She spent two years in a children’s home, where the police sent her after she called them herself, and before that, she spent six years alone with her mom in a two-story house on the other side of town where nothing was thrown away after her dad left, not even bread ties. Those were kept in a marble box smooth as a river rock on the dresser that no longer held any chinos. The kitchen drawers were stuffed with glossy half-sheet circulars that foamed up like tides with offers for 2-for-1 jars of tomato puree, free fries with every kebab, 10% off a blowout, €200 off a rhinoplasty, we buy gold, we buy cars, we buy books, let your house smell like roast dinner and not wet dog this Christmas. The oven was unusable, full as it was with old receipts. The microwave stored empty packs of gum and chicken bouillon.

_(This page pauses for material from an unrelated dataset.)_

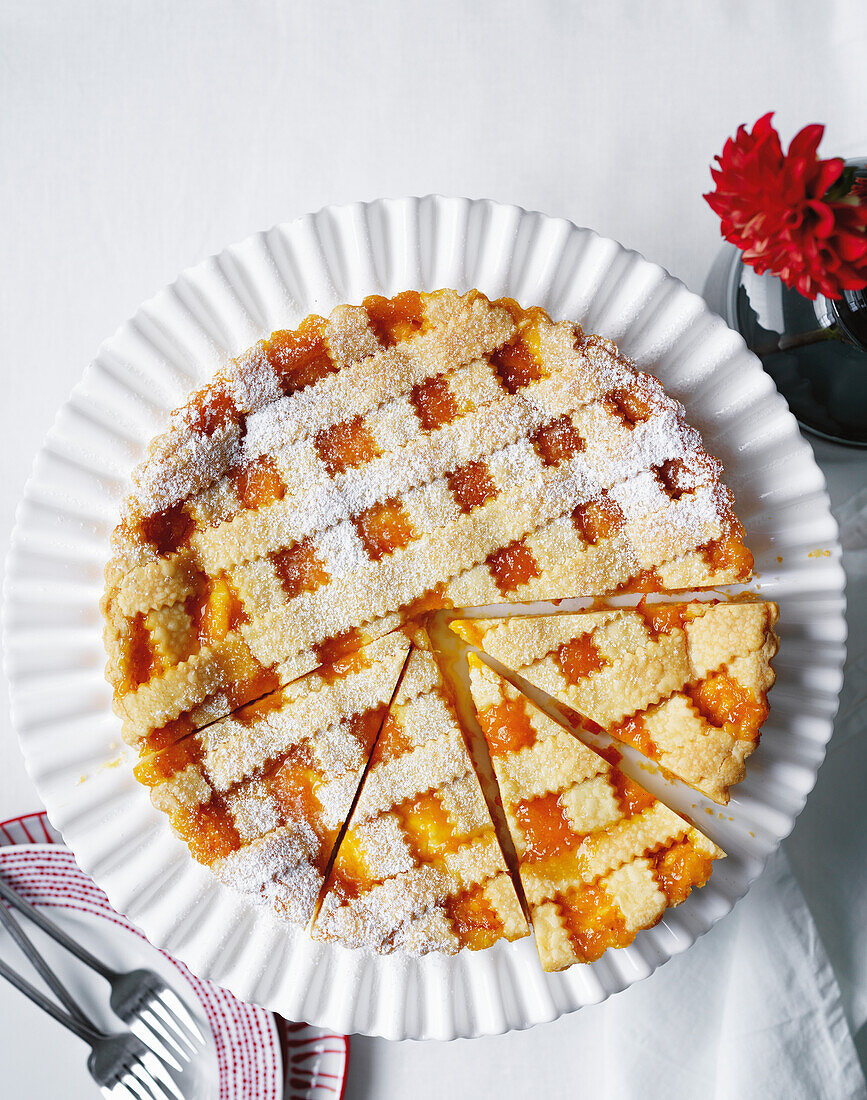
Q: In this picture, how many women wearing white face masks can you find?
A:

In her new apartment, it doesn’t bother her, what the people in her building carelessly toss and let tumble from their windows onto her ground-floor terrace: pastel plastic laundry clips, dog-chewed tennis balls, union pins, paper towel rolls, empty packs of cigarettes plastered with pictures of preemie babies curled under breathing tubes, cigarette butts, cigarette butts, cigarette butts.

She sweeps them up and throws them out.

  1. After Milagros gets a condolence call from the Spanish navy

She pulls a blouse from a cedar shelf on the pantry-turned-closet and drops it out her kitchen window. She drops tweed capes, square-necked blouses, linen suits, delicate veils, tassel-trimmed skirts, batiked shirts, silk crepe de chine pajamas printed with peacocks, fur coats and stoles. She drops thick wool jumpers and delicate paisley robes. She drops a falling fur and doesn’t see it smack the girl who lives on the ground floor right across the face.

  1. Now in the elevator

Nico’s arms are full of her neighbor’s dropped clothes. She feels trapped. She leans her forehead against the cool mirrored wall. She’s never understood the relationship people have to their things. It’s clear to her: keep what’s precious, cull what’s not.

When Nico last saw her mother’s closet, it was packed with old keyboards and used coffee cups.

Nico will tell her neighbor to be more careful, to keep her clothes pinned securely to the clothesline when she’s airing them out.

The door opens.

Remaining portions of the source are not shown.